The trail came out at the top of a pasture. The sun was slanting into evening. The baby woke up and mewed to be fed so I sat down on a log and offered him the milk that bubbled from my body like sap. As I sat there, an old woman came out of the woods with a large piece of firewood slung on her back with a turquoise shawl. She saw me sitting there in that field, realized what I might be doing, and her curiosity spurred her to set down her log and investigate.
She gestured that she wanted to see the baby nurse. I lifted my own shawl and showed her.
I told her how old the baby was, that he’d been born during the lunar eclipse.
She grinned and nodded and now that she knew I spoke Spanish began to tell her own story.
“I have fifteen children,” she told me. “Ocho hombres, siete mujeres.”
Her youngest was twelve. She had given birth to all fifteen at home, with only her husband present, not even a partera.
“We just cut the cord and that was that,” she told me.
She had never in her life left that butterfly mountain, but she knew the human lifecycle well, wherever on earth it takes place, and she recognized herself in me, a mother with her child, as I, so determined to find my metaphor, had not done in her.
A few weeks later, in mid-February, we went again to see the monarchs, this time at Cerro Pelón. This time my older son and I rode a mule together, and my husband carried the baby on foot. The weather was warmer than it had been for our first expedition, and now the monarchs were more active, and had begun to court and couple.
I walked carefully down the trail into the colony, shuffling my feet to rouse whichever butterflies weren’t dead but sleeping in the dust. Wooden signs urging silence or forbidding the throwing of trash were all but illegible for butterflies covering them. Farther down the path was a muddy streambed as dense with wings. There was so much drama writ small it seemed meaningless: the struggle for a sip of water, desire and satisfaction, possession of a place in the sun, the remains of those dead before their time.

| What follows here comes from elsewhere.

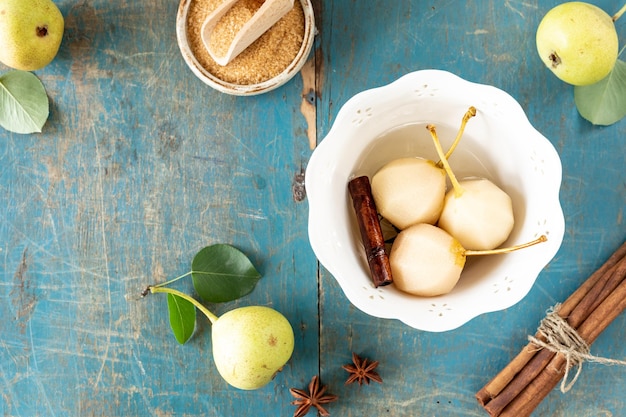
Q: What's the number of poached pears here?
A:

Then, over the barbed wire fence that kept us tourists from disturbing the heart of the colony, I saw a monarch flapping and falling, unable to separate him- or herself from the fate of the deceased mate.
I pointed it out to my husband, and we watch their slow joined fall in silence.
Roused by the warming weather, the impregnated female monarchs left Mexico in early March, but our schedule runs on semesters, not seasons. So it was June before we flew to Texas and from there began our own gradual move northeastwards, catching up with the monarchs in upstate New York in August. On the 27th, when the noon sun peaked at 57º, I maybe missed Mexico, but I felt no call: my own two navigational beacons were sprawled in a pasture frothing with Queen Anne’s lace, looking at bugs that had nowhere particular to fly that day.
I can’t guess at what design will shape my children’s lives, and I can only hope no damage to them might one day make them lose their way. But I am beginning to see in my sons the shape and symmetry of my own wandering.
For now, I felt gravity, a tremulous magnetic pull. I raised my head to the breeze and I smelled milkweed silk and chicory, but no faraway beckoned. It’s because I’m tired, I thought; It has been a long journey, atop so many years of wandering, to get from those Oyamel firs to this field of Queen Anne’s lace. But in the stillness I realized, the way one senses the coming end of summer, that my long flight may well be ending, that the next inaudible call will stir not me, but my sons, one just crawling in the tall grass, the other on his feet, a dazzle to me in the sunlight, arms outstretched in simulated flight.